Firstly, we must decide what documents should we look for the answer. Here we use the document retrieval to take the most relevant documents. Then, we choose the most relevant paragraph and then extract the sentence from the selected paragraph. We use BioBERT embeddings to compare the query with the paragraphs and we take the one with greater cosine similarity. Once we have the relevant paragraphs, we select the sentence that contains the answer by comparing sentence embeddings based on Word2Vec embeddings trained on the whole dataset. We take the average embedding of the words within the paragraph.

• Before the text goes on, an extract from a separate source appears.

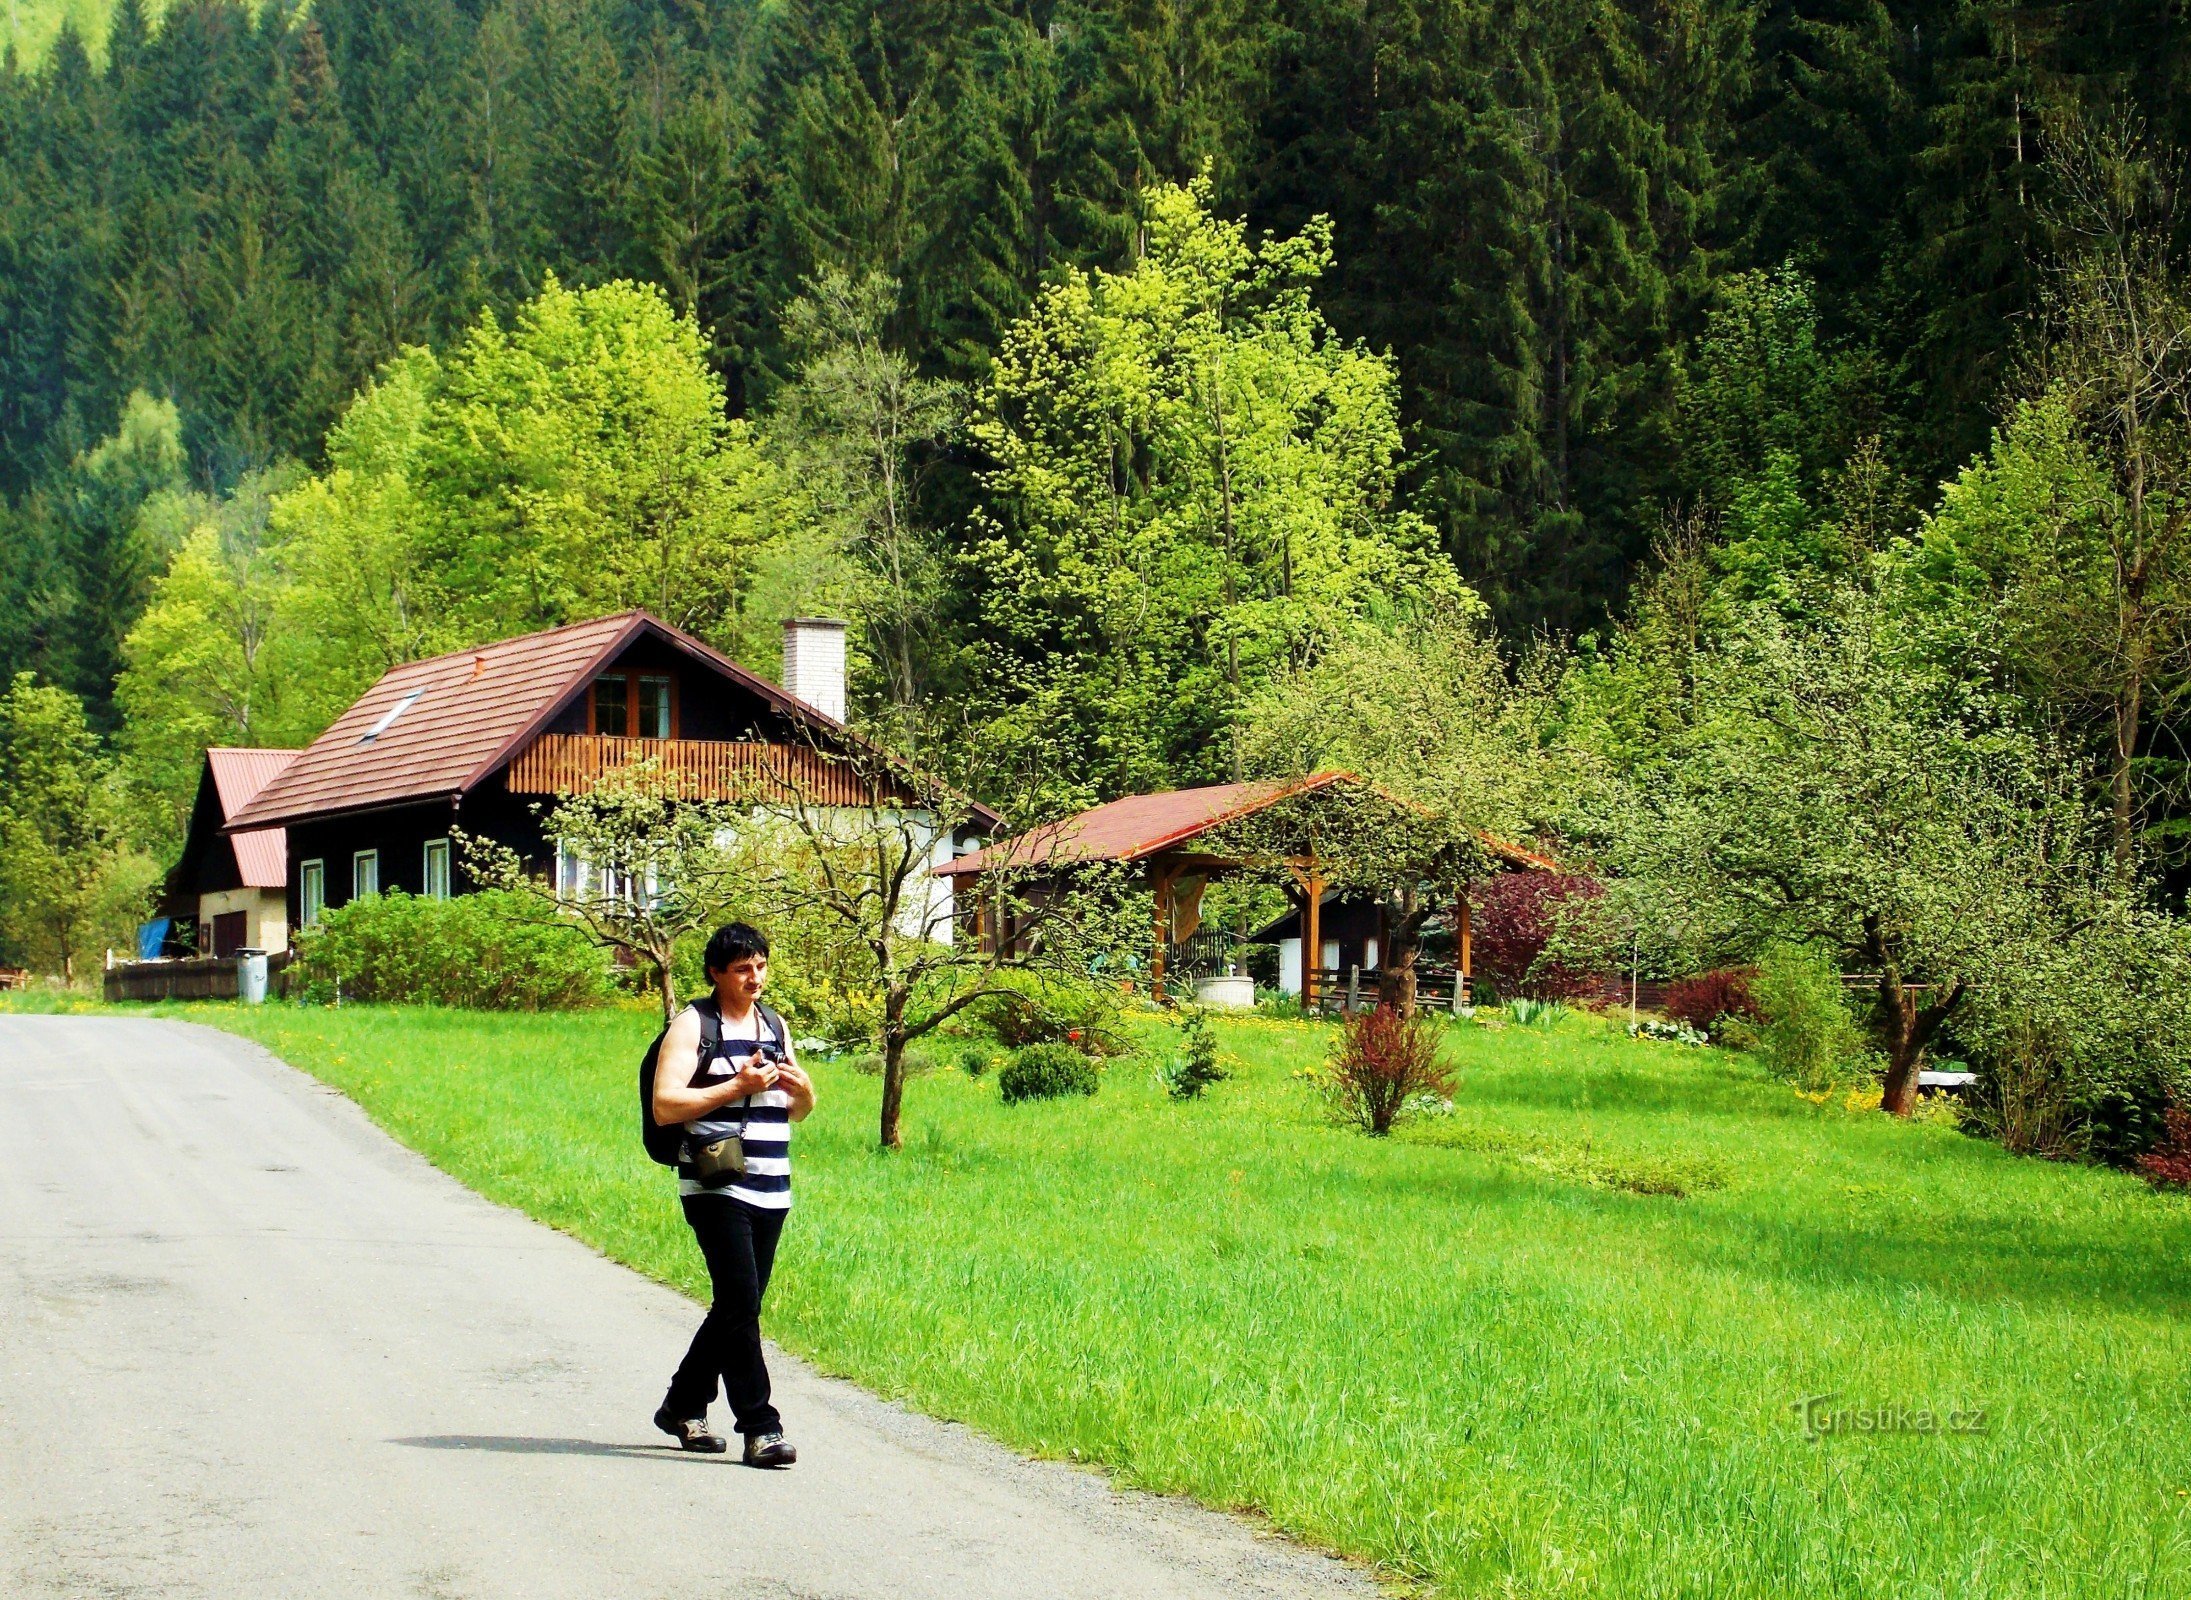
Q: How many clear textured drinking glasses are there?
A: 0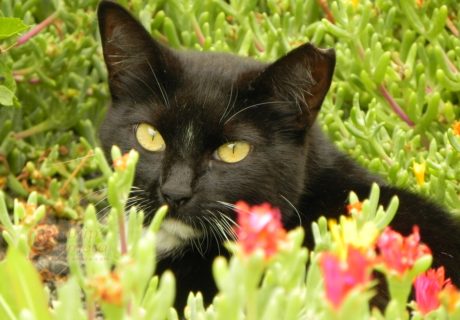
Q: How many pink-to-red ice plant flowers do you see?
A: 4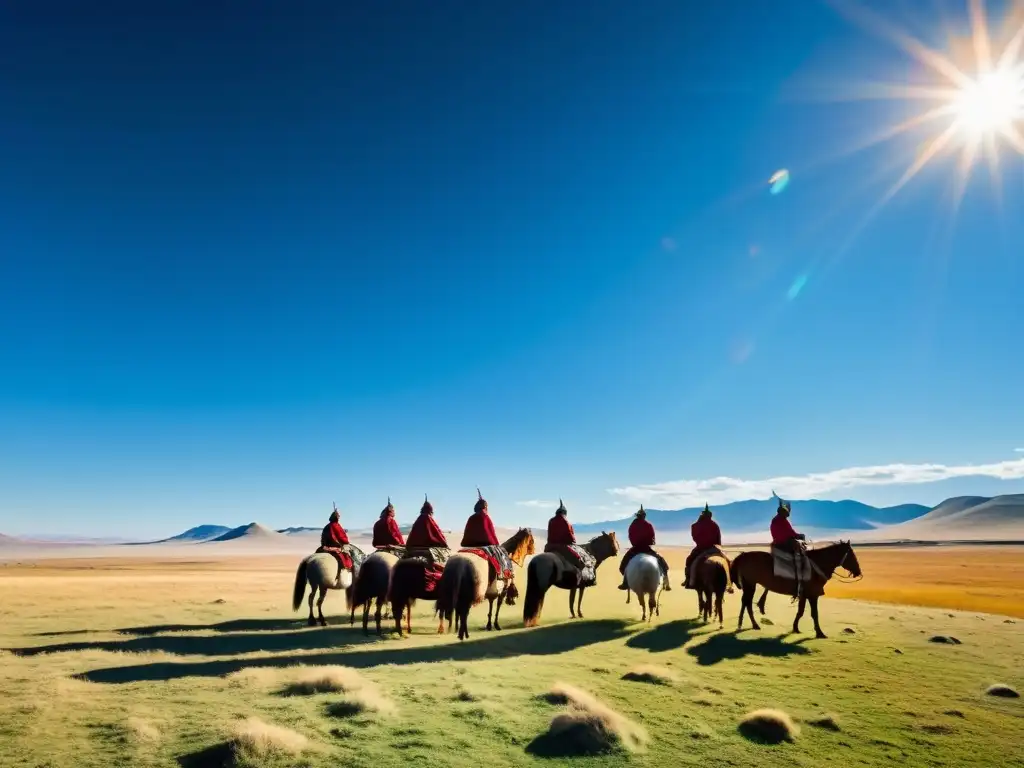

Let us take a look on the following queries to understand better the performance of each approach:

In [None]:
# Given a query
query1 = 'Incubation period'
query2 = 'Prevalence of asymptomatic shedding and transmission'

In [None]:
import matplotlib.pyplot as plt
from get_result import filtered_query, remove_punct
from ranking import Ranking

# We can calculate and plot the scores of the documents talking about COVID19
ranking = Ranking()
covid_documents = df[(df.after_dec == True) & (df.tag_disease_covid == True)].paper_id

query1 = filtered_query(query1)
scores1 = ranking.get_bm25_scores(query1, covid_documents)

query2 = filtered_query(query2)
scores2 = ranking.get_bm25_scores(query2, covid_documents)

# Plot the results
fig, axs = plt.subplots(1,2, sharey=True, tight_layout=False, figsize =(15,5))
axs[0].hist(scores1.values(), bins=20, color='g')
axs[0].set_xlabel('Scores')
axs[0].set_ylabel('Number of documents')
axs[0].set_title('Incubation period')
axs[1].hist(scores2.values(), bins=20, color='g')
axs[1].set_xlabel('Scores')
axs[1].set_ylabel('Number of documents')
axs[1].set_title('Prevalence of asymptomatic shedding and transmission')

plt.show()


We can see the distribution of documents with the scores. Different queries give rise to different distributions. Queries with common words that rarely appear in documents but when they appear, they have a great number of appearances, they will have a rather sparse distribution.

Contrarily, if there are common words and they use to appear with the same frequency across documents, a lot of documents will have similar scores. This fact can be seen with the two different queries plotted above.

Thus, since the first approach relies heavily on a number of appearances of each word, it maybe performes better with more specific queries, while BioBERT should better perform on general queries.

In Result Section we will check the results of each of approaches for the mentioned queries.

We create a `Embedding_retrieval` object, that will load an `Embedding` object already pretrained with the whole dataset.

In [None]:
from information_retrieval import *
from extract_features_refactored import FeatureExtractor

fe = FeatureExtractor(bert_config_file ="../../input/biobert-pretrained/biobert_v1.1_pubmed/bert_config.json",
                      init_checkpoint = "../../input/biobert-pretrained/biobert_v1.1_pubmed/model.ckpt-1000000",
                      vocab_file = "../../input/biobert-pretrained/biobert_v1.1_pubmed/vocab.txt",
                      batch_size = 32, # Batch size for predictions
                      max_seq_length = 128, # Sequences longer than this will be truncated, and sequences shorter than this will be padded.
                      verbose=0)

inforet = Embedding_retrieval(path = 'wordvectors.kv')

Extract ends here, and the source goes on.